As a practicing Muslim, Kimberly Meredith wears a head covering called a hijab.
Sometimes it generates smiles. Other times snubs.
But a recent visit to a Bryant courtroom produced a reaction she wasn't ready for.
"Actually when I went into the courtroom the bailiff yelled across the courtroom 'It may be cold outside but it's not cold in here,' recalls Meredith. "No head gear in the courtroom."
To a Muslim woman, the hijab represents a commitment to modesty. It is worn in the presence of men outside her family and outside of her home.
So rather than obey the bailiff, Meredith waited for her friend outside the courtroom.
We visited with District Judge Curtis Rickard about the actions of his bailiff.

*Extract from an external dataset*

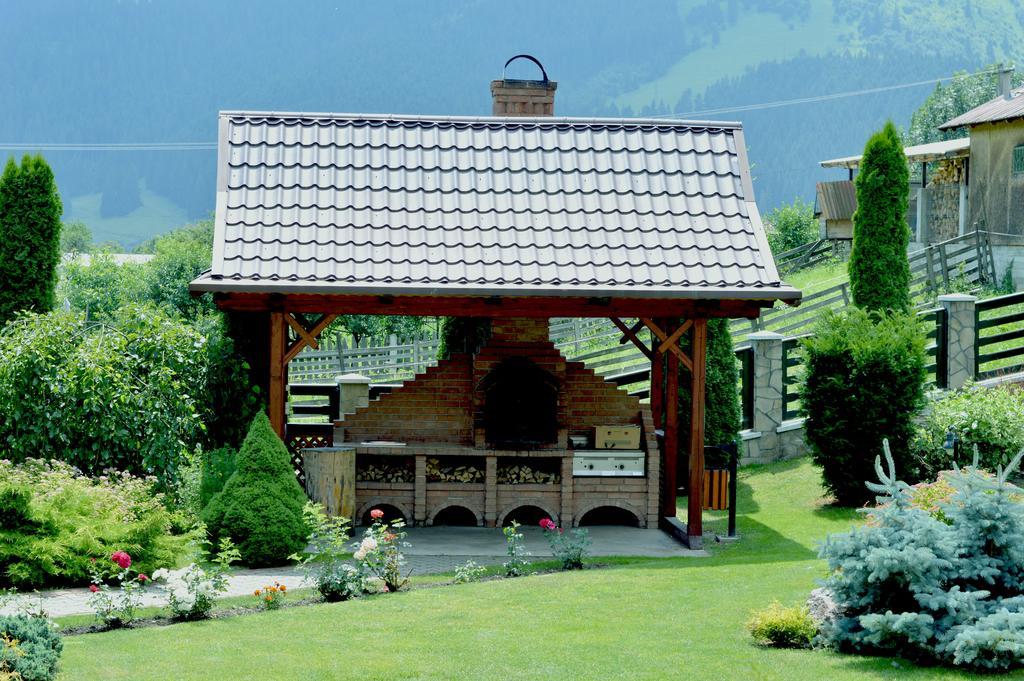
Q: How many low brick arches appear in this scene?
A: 4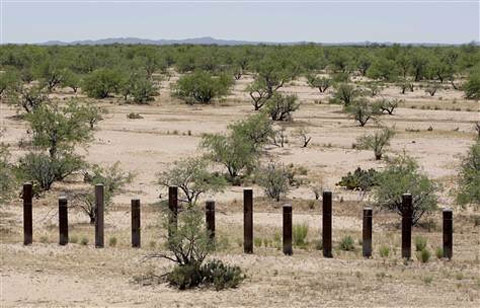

A list of courtroom rules only mandates that visitors dress appropriately.
While stopping short of saying his bailiff did anything wrong, Judge Rickard did say that if Ms. Meredith visits his courtroom again she will get a warmer reception.
Meredith hopes she is treated more in line with the way she was recently received by a Little Rock bailiff.
"He didn't have to ask me if it was a religious head wrap," says Meredith of the bailiff. "He knew it was. And I just think it is a matter of educatingwe're in America, you know, with all types of people. You know Bryant is a smaller community than here in Little Rock but Muslim people may come into your courtroom."
The wearing of religious headgear in Arkansas courtrooms has never been specifically addressed.
Meredith would like to see a uniform policy established.